24 August 2021

Contraceptive antibodies

Antisperm antibodies reduced the number of motile spermatozoa by 99 percent in vivo

Anastasia Kuznetsova-Fantoni, N+1

American biologists have developed antibodies against spermatozoa, which can become an alternative to existing contraceptives. Antibodies delivered to the sheep's vagina along with the ejaculate reduced the number of motile sperm by 99 percent. In future experiments, scientists will have to find out how well antisperm antibodies prevent pregnancy. The study was published in Science Translational Medicine (Shrestha et al., Engineering sperm-binding IgG antibodies for the development of an effective nonhormonal female contraception).

Modern methods of contraception, although they offer reliable protection against unwanted pregnancy, have their drawbacks.
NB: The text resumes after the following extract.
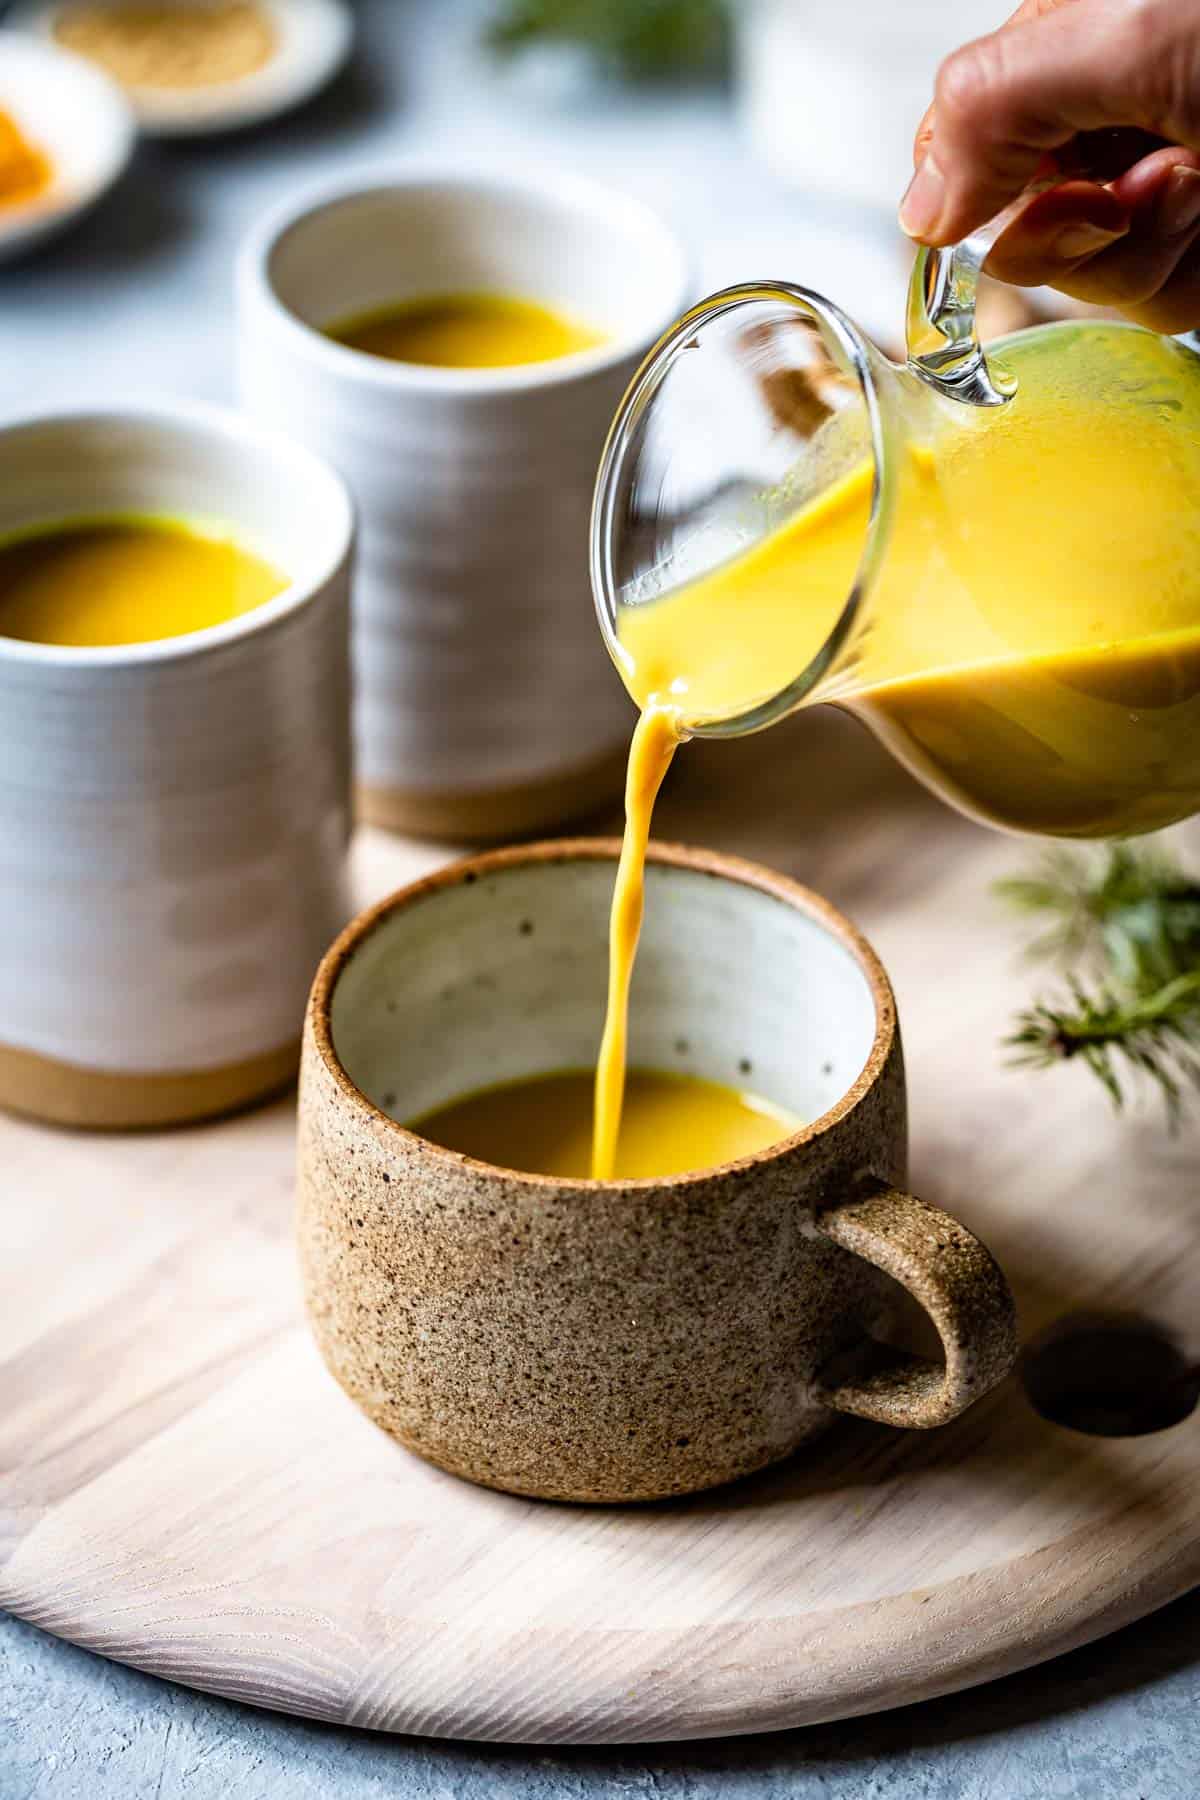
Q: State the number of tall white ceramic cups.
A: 2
For example, hormonal contraceptives have many side effects, including menstrual cycle changes, nausea, migraines, depression. Some women cannot take contraceptives containing estrogens because of the increased risk of thrombosis.

In nature, there is another mechanism of contraception: some women produce antibodies to sperm. Such antibodies, with a high concentration of spermatozoa, glue them into clusters and prevent penetration through the vaginal mucus. At a lower concentration of spermatozoa, antibodies contribute to the formation of complexes of spermatozoa with mucin fibers. Previously, these antibodies were used to create contraceptive vaccines, but studies have reached a dead end, as they could not guarantee the subsequent restoration of fertility.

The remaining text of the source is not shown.